Say I have the following function

void doWork(Widget && param)  // param is an LVALUE of RRef type
{
    Widget store = std::move(param); 
}

Why do I need to cast param back to an rvalue with std::move()? Shouldn't it be obvious that the type of param is rvalue since it was declared in the function signature as an rvalue reference? Shouldn't the move constructor be automatically invoked here on this principle alone?

Why doesn't this happen by default?

with your design:

void doWork(Widget && param)
{
    Widget store1 = param;     // automatically move param
    Widget store2 = param;     // boom

    Widget store_last = param; // boom    
}

with current design:

void doWork(Widget && param)
{
    Widget store1 = param;                // ok, copy
    Widget store2 = param;                // ok, copy

    Widget store_last = std::move(param); // ok, param is moved at its last use
}

So the moral here is that even if you have an rvalue reference you have a name for it which means you can use it multiple times. As such you can't automatically move it because you could need it for a later use.

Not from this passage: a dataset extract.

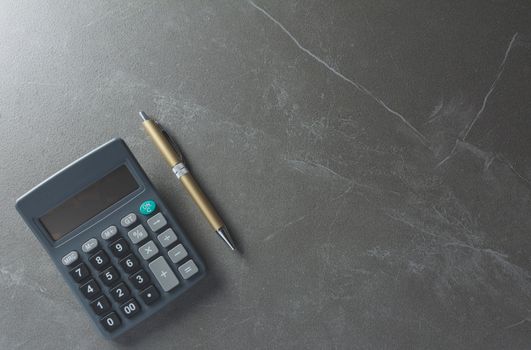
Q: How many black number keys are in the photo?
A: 11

Now let's say you want to re-design the language so that the last use is automatically treated as an rvalue.

This can be easily done in the above example:

void doWork(Widget && param)
{
    Widget store1 = param;     // `param` treated as lvalue here, copy
    Widget store2 = param;     // `param` treated as lvalue here, copy

    Widget store_last = param; // `param` treated as rvalue here, move    
}

Let's ignore the inconsistency of how param is treated (which in itself is a problem).

Now think what use of param is the last use:

void doWork(Widget && param)
{  
    Widget store2 = param;        // this can be last use or not

    while (some_condition())
    {
         Widget store1 = param;   // this can be both last use and not
    }
}

The language simply cannot be designed this way.